WORK REQUIRED:
Would you restate, word for word, only the lines starting at the one with "Q: In this image, how" and ending with the final line of the entries below? Pictures stay out.
== Segment start ==
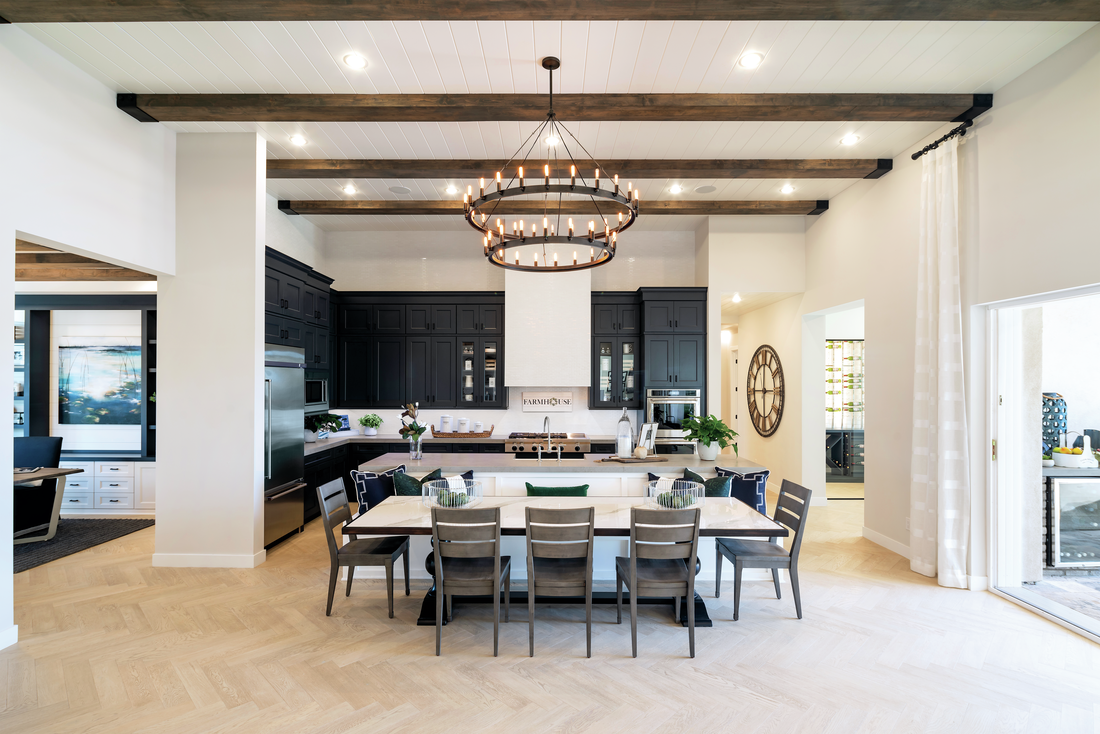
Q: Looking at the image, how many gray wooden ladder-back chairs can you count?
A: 5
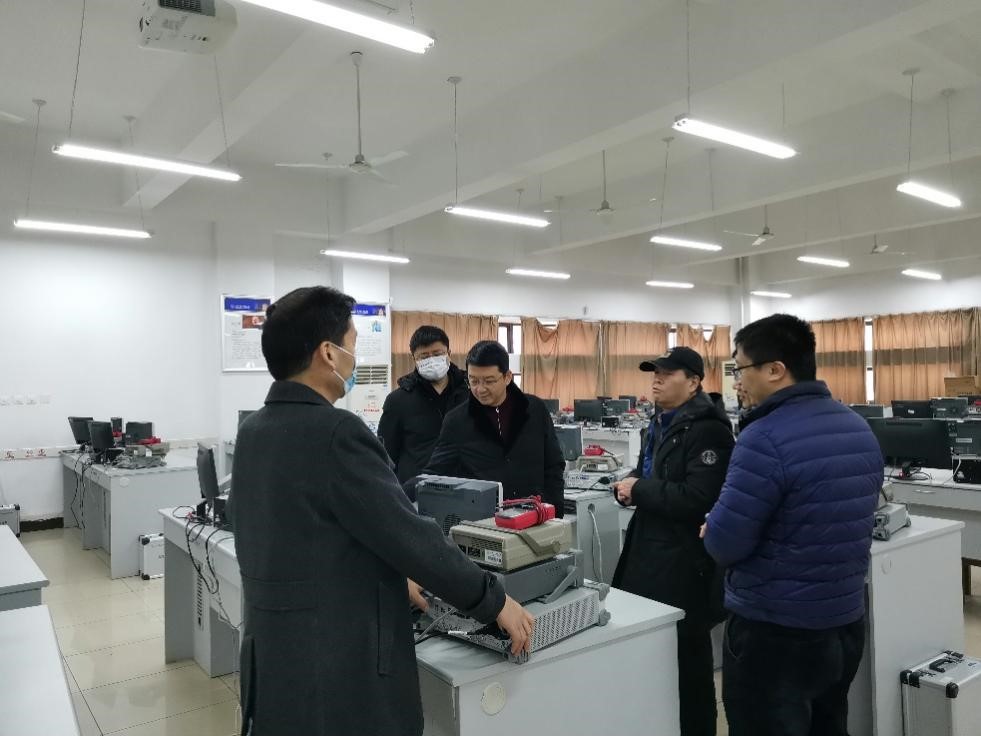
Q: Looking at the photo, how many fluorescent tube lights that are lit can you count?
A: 13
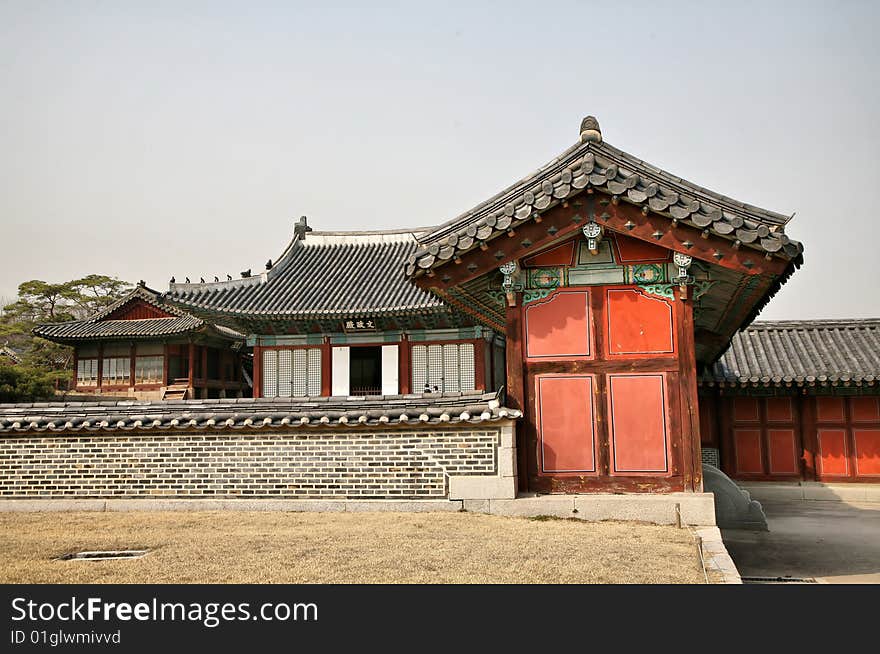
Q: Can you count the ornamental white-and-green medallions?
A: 3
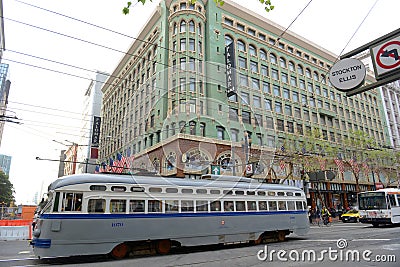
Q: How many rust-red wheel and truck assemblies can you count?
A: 2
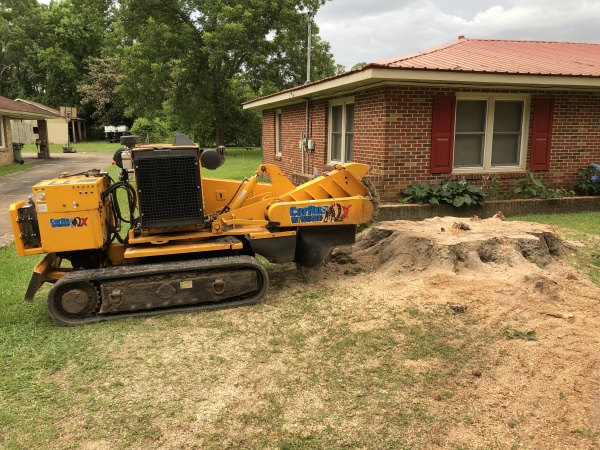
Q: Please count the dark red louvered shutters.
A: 2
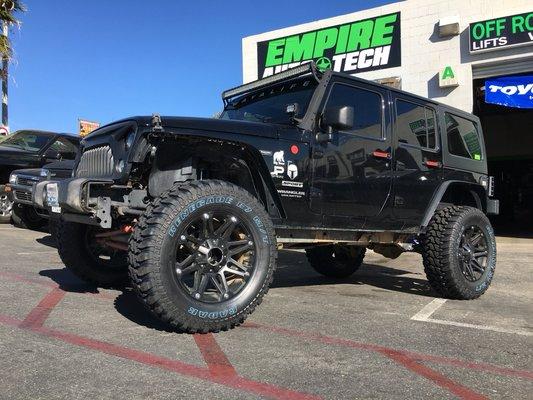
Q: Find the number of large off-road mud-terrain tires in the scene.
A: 4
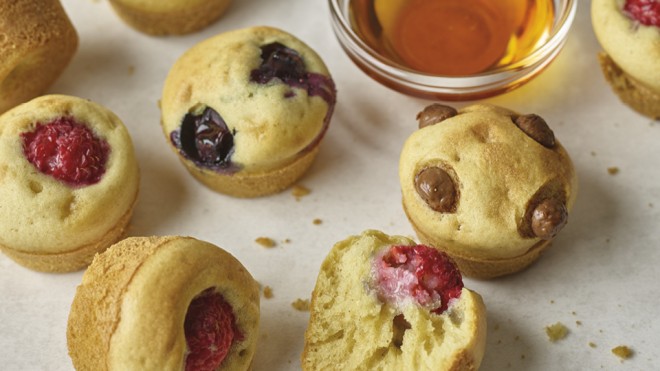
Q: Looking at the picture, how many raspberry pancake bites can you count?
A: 4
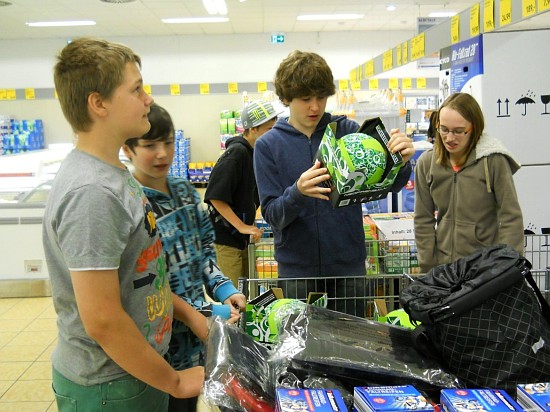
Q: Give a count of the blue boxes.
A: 4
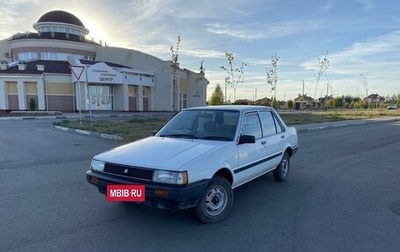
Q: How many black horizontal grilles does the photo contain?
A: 1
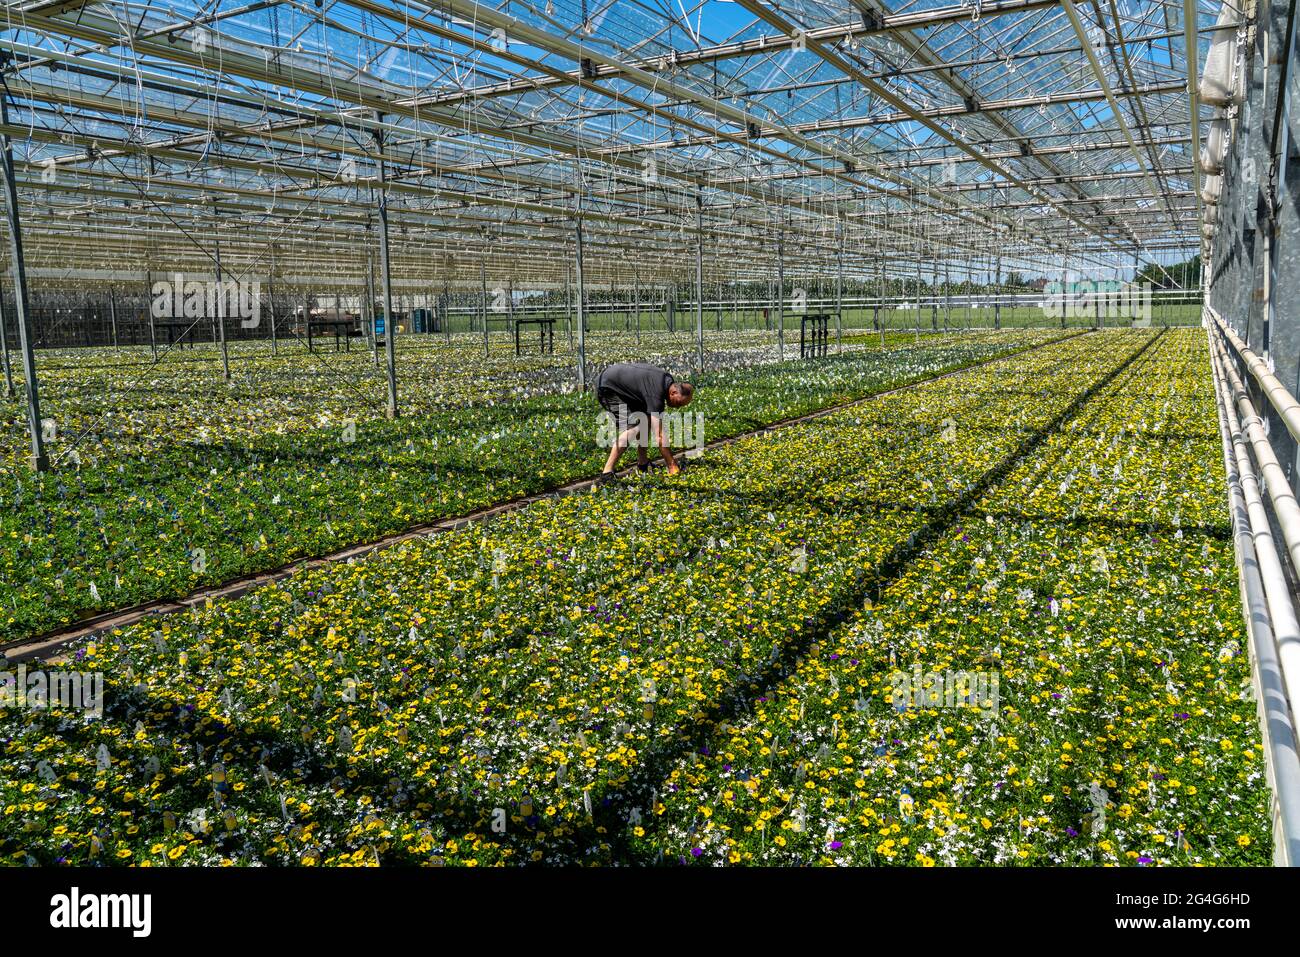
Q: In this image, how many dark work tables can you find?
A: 4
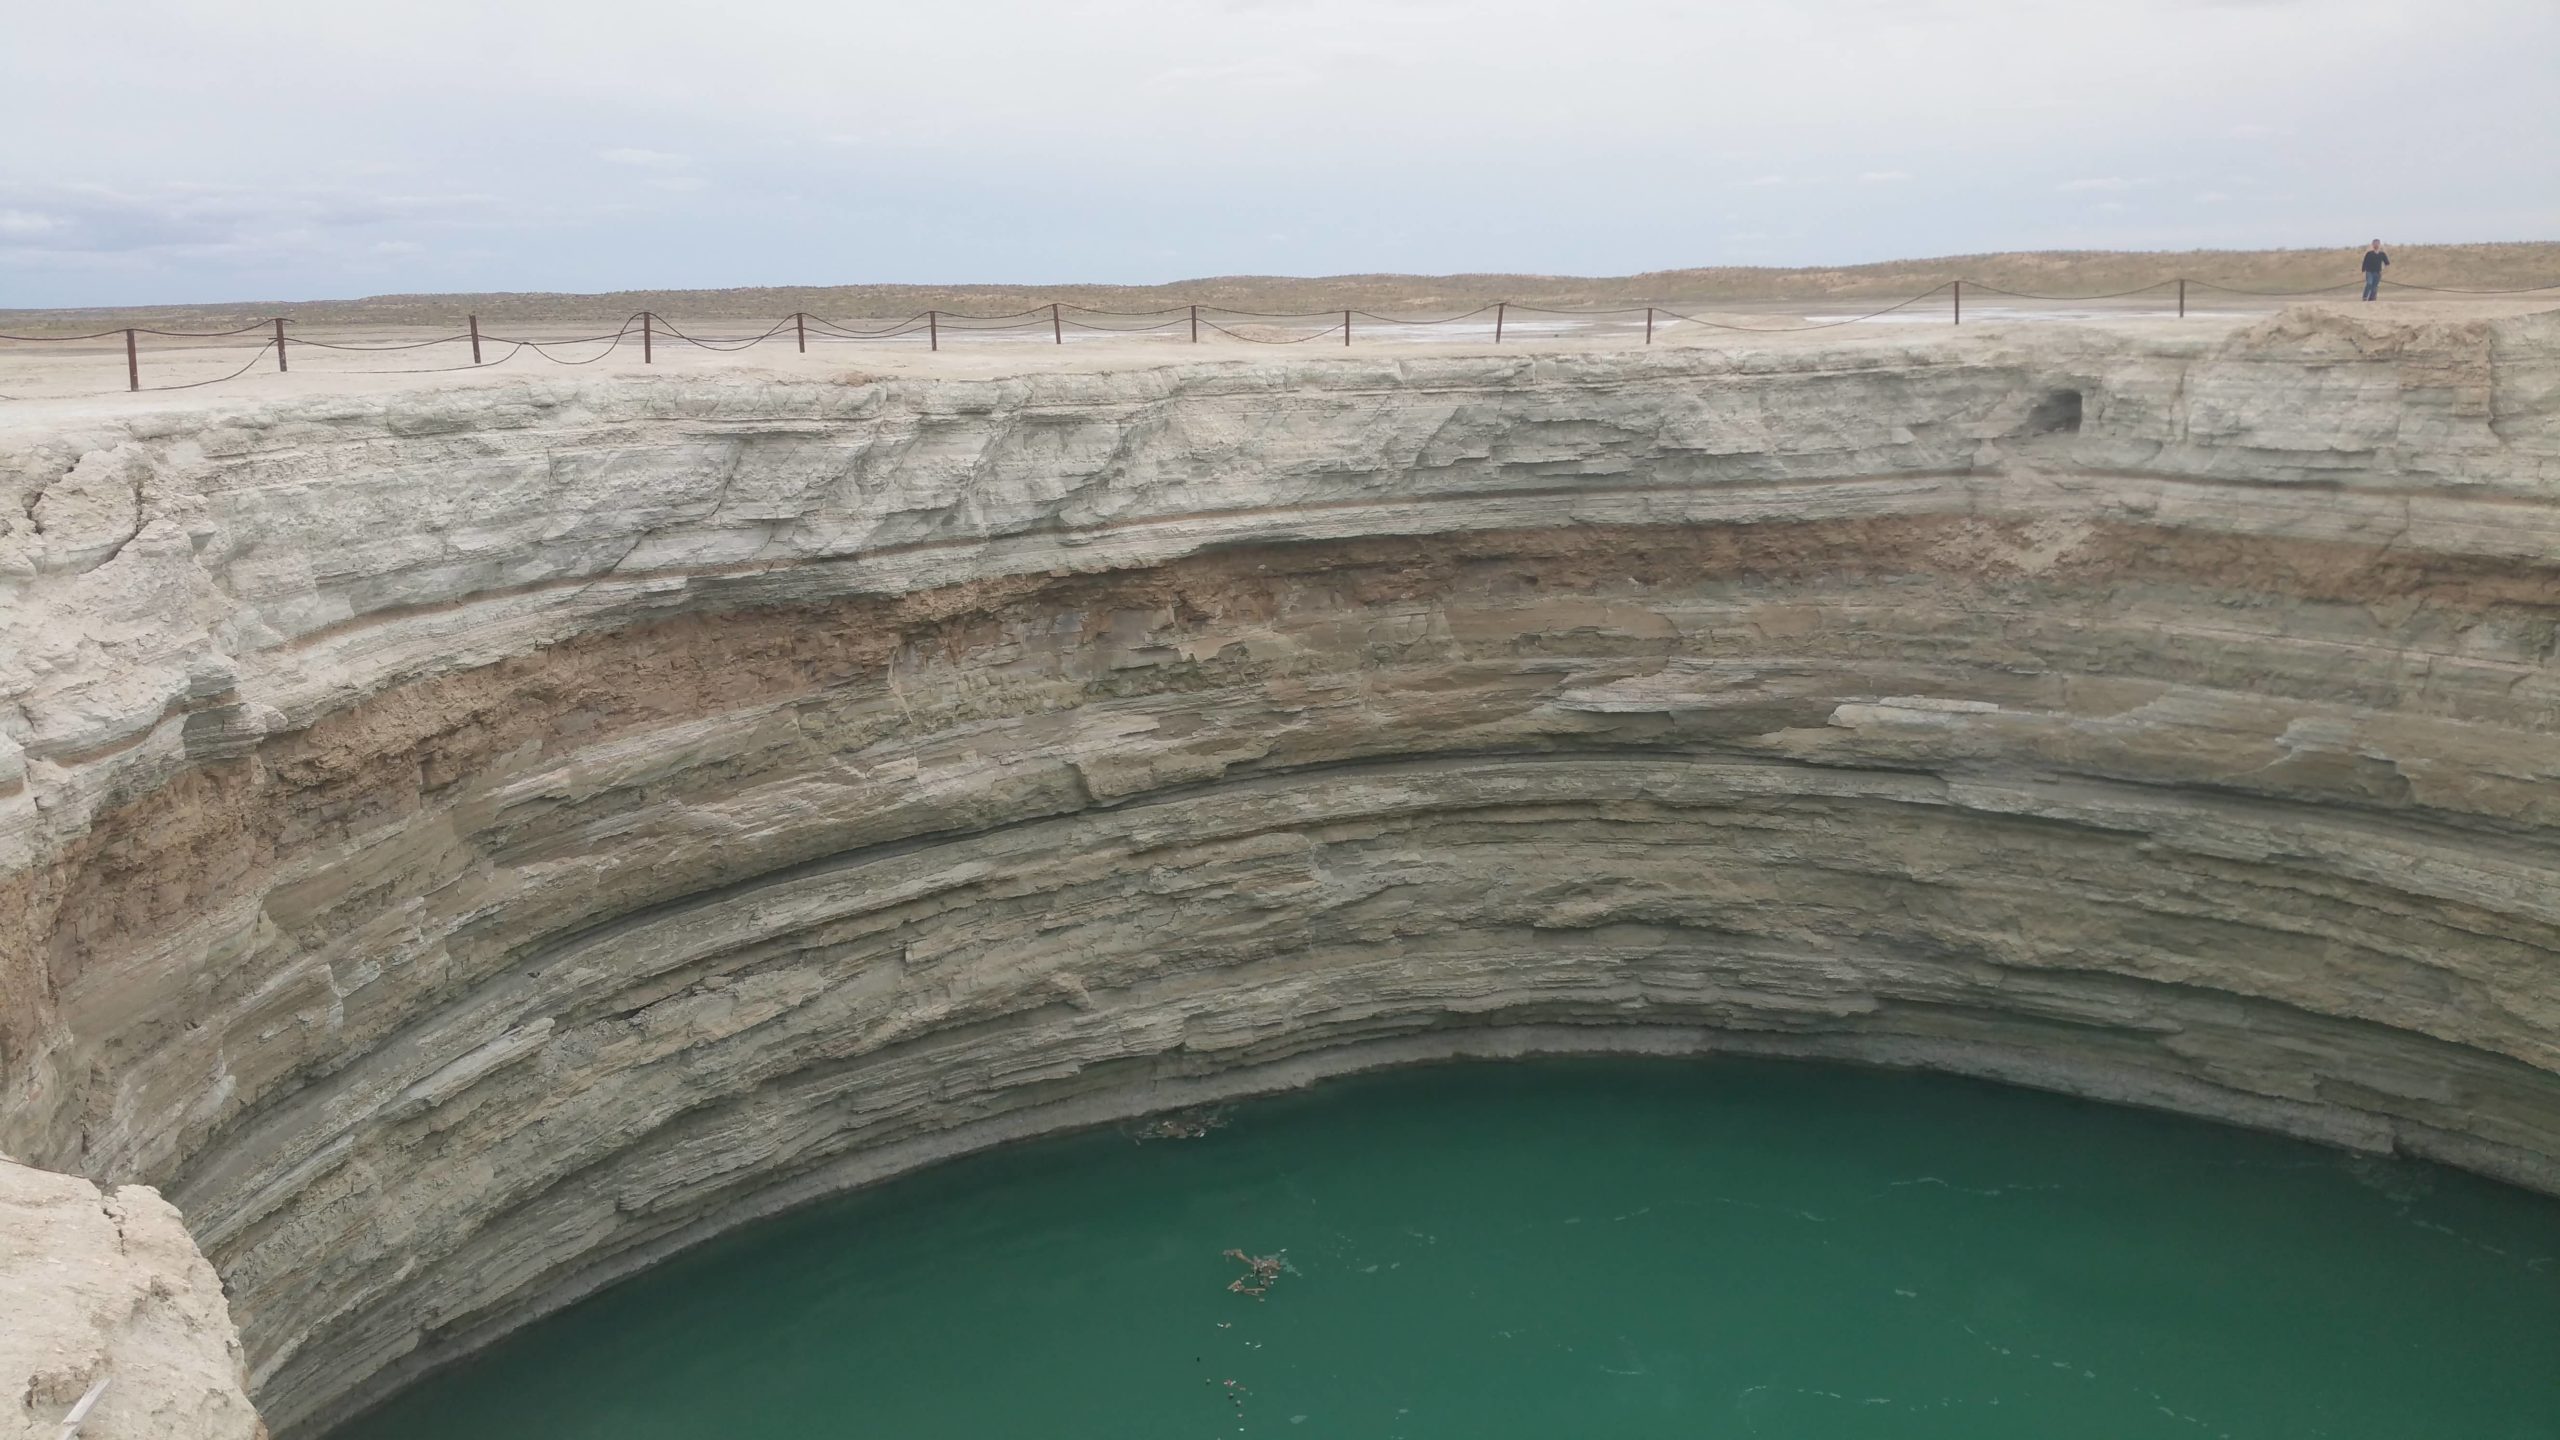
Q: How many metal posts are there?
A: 13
== Segment end ==
RESPONSE TO THIS EXERCISE:
Q: In this image, how many dark work tables can you find?
A: 4
Q: How many metal posts are there?
A: 13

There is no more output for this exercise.